Protecting Innovation: Arista’s Copying of Cisco’s User Interfaces
I can’t pretend not to be disappointed that a jury in federal court, having found that Arista copied Cisco’s user interfaces and that the copying was not justified by the fair use doctrine, applied the little known principle of “scènes à faire” to deny Cisco relief for Arista’s action. In laymen’s terms, justification by applying scènes à faire means the jury excused Arista’s copying because they believe that “external factors” dictated the selection and arrangement of some infringed features. We believe they misapplied, or misunderstood, this narrow doctrine developed to make sure copyright infringement does not extend to using commonplace elements from literary works such as a plot device, a character or a setting.
We were pleased that yet a third tribunal (after two separate International Trade Commission judges’ findings) has found that Arista intentionally copied Cisco, rebutting Arista’s claims to have developed their products from “a clean sheet of paper”. We will look to Judge Freeman to determine whether there was sufficient evidence to warrant the conclusion reached by the jury, as well as other grounds for setting aside the trial result.
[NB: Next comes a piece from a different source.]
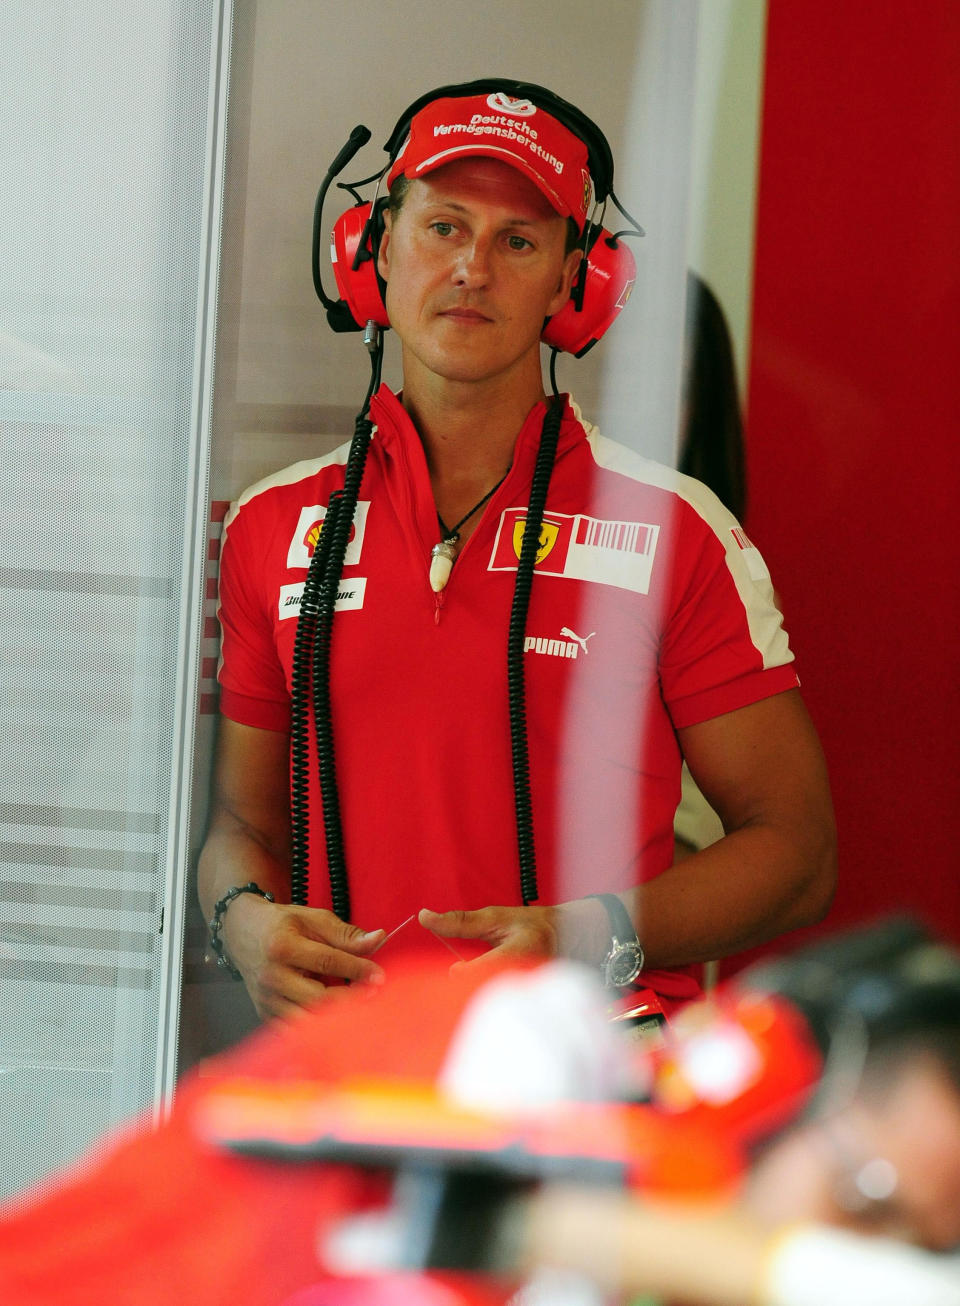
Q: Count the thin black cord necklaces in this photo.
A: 1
Arista copied despite the fact that other competitors have developed user interfaces in a wide variety of ways that do not copy. Cisco’s user interface is well-known and successful, and while it has often been referred to as an “industry standard” – meaning a popular benchmark – none of Cisco’s technology in this case has been incorporated in any actual industry standard; in fact, no CLI standards body actually exists.
Our goal has always been to protect technological innovation, and stop Arista from using our copyrighted and patented technology. In the two separate cases before the ITC we’ve made significant progress toward that end. We are pleased the ITC has made a final ruling of infringement against Arista regarding three Cisco patents in the case known as ‘944, and a judge at the ITC has made a finding of infringement on two additional patents in the ‘945 case. It is in some ways ironic that the jury in San Jose heard testimony from Arista executives about their desire to respect others’ IP rights, but did not have the opportunity to hear rebuttals to those claims of respecting IP rights based on Arista’s own proven actions.
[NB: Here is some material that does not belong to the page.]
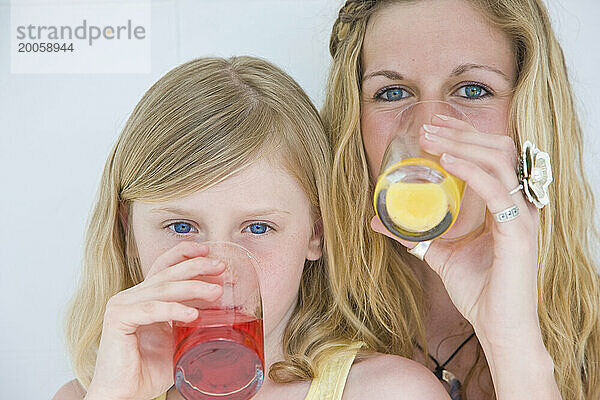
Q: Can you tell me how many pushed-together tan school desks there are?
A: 0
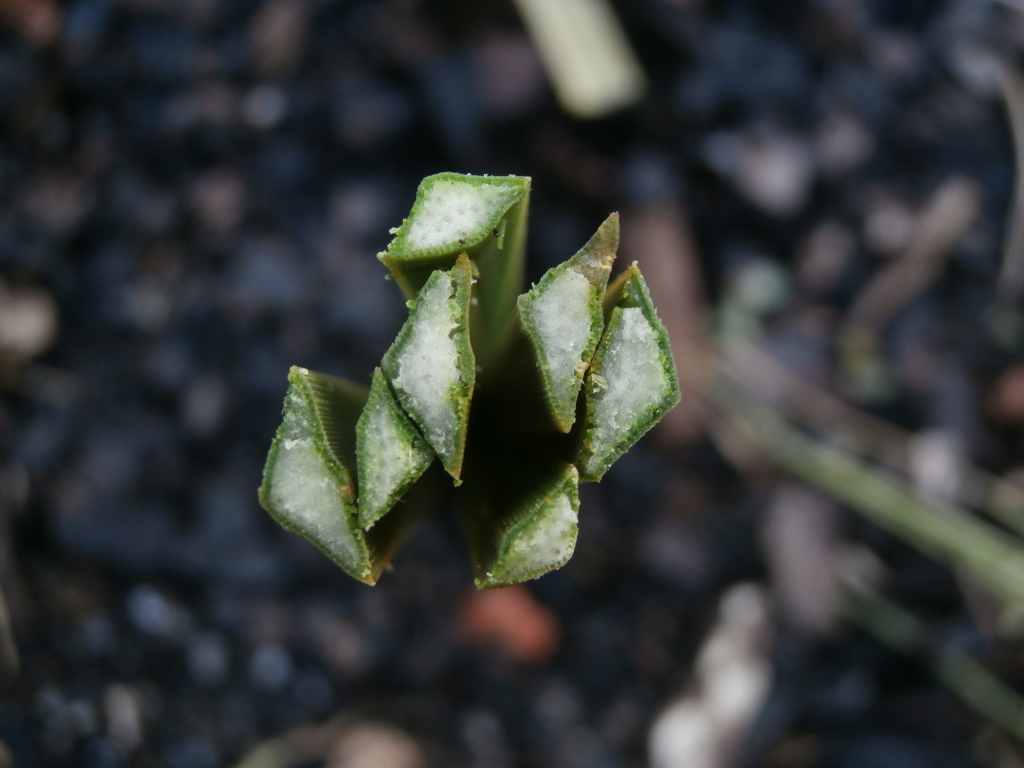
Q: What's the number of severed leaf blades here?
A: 7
Cisco believes in fair competition as well as employee mobility, especially given that both are core elements of the innovation that is necessary in our industry. And we also believe in protecting the hard work of our employees, and the significant investments made to develop great products. This too, is critical for our industry. It motivates inventors to create the new technology that will meet the future needs. It encourages investors to have confidence in our company and its future. Cisco will continue its position of not being a litigious company. We prefer to invest in our people and products. But we will defend both in situations of egregious copying, like we’ve seen in our cases against Arista.